Records:
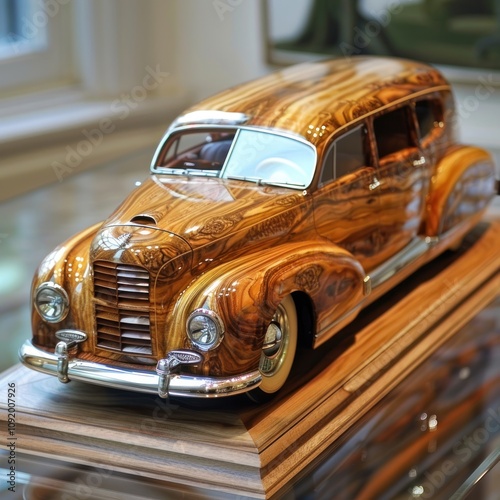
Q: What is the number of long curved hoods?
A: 1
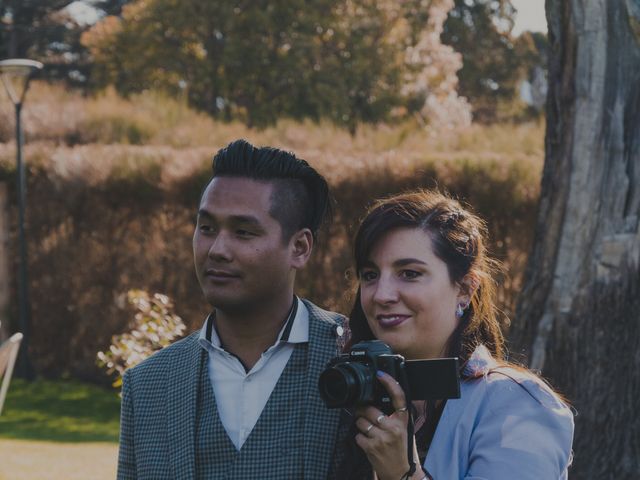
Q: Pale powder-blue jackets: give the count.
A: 1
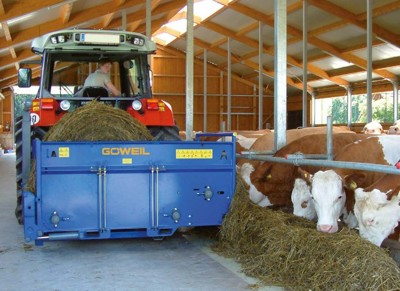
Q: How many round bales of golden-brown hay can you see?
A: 1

Task instructions:
Set down the data above verbatim, omitting every image.

Expected answer:
Q: What is the number of long curved hoods?
A: 1
Q: Pale powder-blue jackets: give the count.
A: 1
Q: How many round bales of golden-brown hay can you see?
A: 1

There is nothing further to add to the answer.